Stay tuned as the world's weather shifts ever so slightly. Seeing that we have built our society around a fixed weather pattern, things shall be interesting...

Sunday, March 11, 2007

The Mega Millions multi-state lotto hit $ 390 million last week. As I walked by a Lotto window last week, 10 people waited in line to buy tickets. Faces betrayed a deep anxiety, desperately hoping that the one dollar investment would solve all of their worries.

Or would it?

Imagine winning a sum of cash in the tens or hundreds of millions. Would you be able to relax, to just sit back and enjoy your newfound wealth? Perhaps initially, but having such a fortune requires great generosity. In the past people would have few preconceptions when meeting you. Now everyone is coming to you for your resources, looking past your essence to see what you can provide.

One must be strong to hold such wealth. Judging from the faces of the people in line, they would not be suited to handle hundreds of millions. It would merely change the nature of their neuroses.

The desire of worldly wealth is a distraction from the real problem. People are not in touch with their souls, and think that their identity is their mind. The subconscious is constantly bombarding their conscious, filling it with worries that they are constantly on the verge of failing, of being a street person.. They possess no technology to reach through subconscious sludge to touch the soul. Thus, lives are lived where fear is the predominant emotion.

A higher force is taking care of all us in ways far more subtle than a $ 390 million jackpot.

SDS

Friday, March 9, 2007

"Once a man worries, he clings to anything out of desperation; and once he clings he is bound to get exhausted or to exhuast whomever or whatever he is clinging to. A warrior-hunter, on the other hand, knows he will lure game into his traps over and over again, so he doesn't worry. To worry is to become accessible, unwittingly accessible." - Don Juan, from Carlos Castaneda's "Journey to Ixtlan."

Monday, March 5, 2007

According to New Yorker reporter Seymour Hersch, who broke both the Mylai and Abu Ghraib stories, the United States is countering Iran's growing influence by tacitly supporting fundamentalist Sunni movements throughout the region. In essence, the US went into Iraq to defeat Al Qaeda and unexpectedly met an Iran who was seeking regional hegemony. The US has responded by supporting the Sunnis against the Shiite Iranians. It would seem that past failures would keep our leaders from making these same mistakes.This backfired when the US supported the Afghani muhajadeen against the Soviets. Notable muhajadeen veterans make up the backbone of anti-US terror groups, most notably Osama bin Laden. We also substantially strengthened Saddam Hussein in his war against Iran.

It seems like we are running in circles, fighting perpetual wars for a ever distant peace.
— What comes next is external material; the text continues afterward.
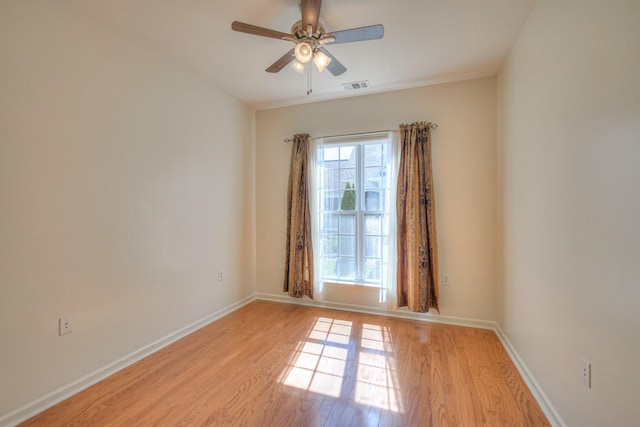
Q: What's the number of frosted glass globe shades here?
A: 3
This imperialistic model worked well two thousand years ago. We are moving out of a space where force is the medium used to acquire power. Watching these blunders unfold in the middle east is like watching a tyrannosaurus rex feed right before the comet hit the earth.

Sunday, March 4, 2007

Brokaw's Greatest Generation

After seeing Clint Eastwood's "Letters from Iwo Jima" last weekend, I started thinking about America's recollection of WWII. Peter Brokaw popularized the idea of the WWII generation as the "greatest generation." While I certainly do not want to diminish their sacrifice, I think there is some merit in exploring how perceptions of this time.
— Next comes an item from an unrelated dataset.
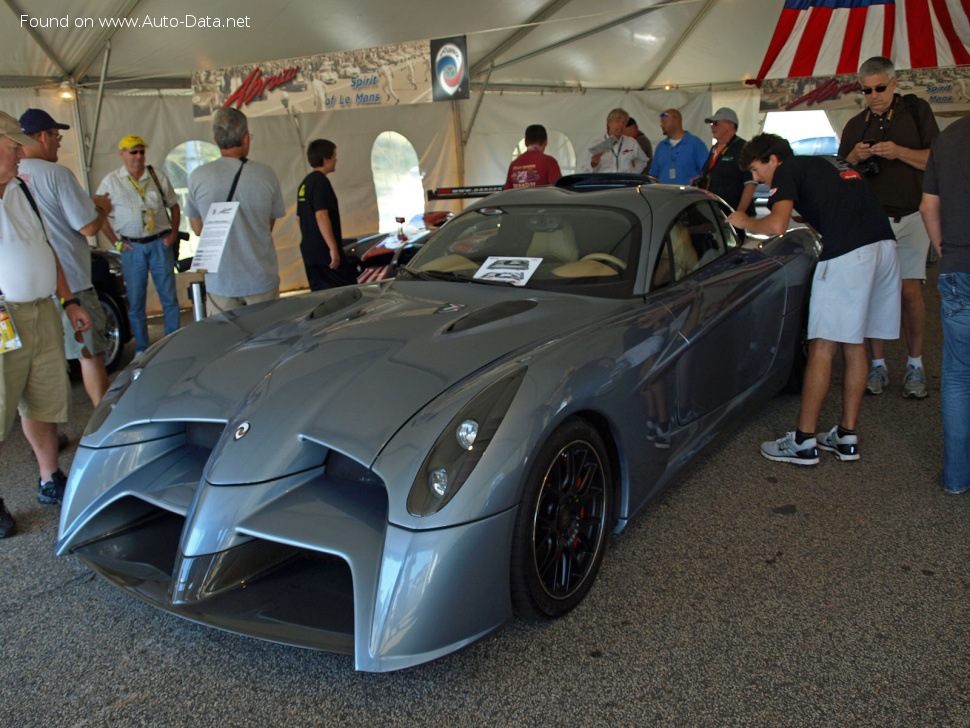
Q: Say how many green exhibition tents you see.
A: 0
The positions in the war were easier to define. There was no mistaking the enemies: militaristic fascist governments with imperial aspirations. The Germans were willing to use genocidal means to achieve empire status.

The roles have become more fluid, and it is difficult to assign the "good" and "bad" labels. Piscean categorizations are loosing potency. We have entered new territory, and people long for a time when they could wrap their brains around what was happening. Is our affection for the "greatest generation" a nostalgia for a time when all our information was delivered from a handful of sources, when we could trust that our leaders would boldly lead us into conflicts against clearly defined enemies?

The future is bringing different challenges. May we respect the past generation while not longing for the simplicity of the past.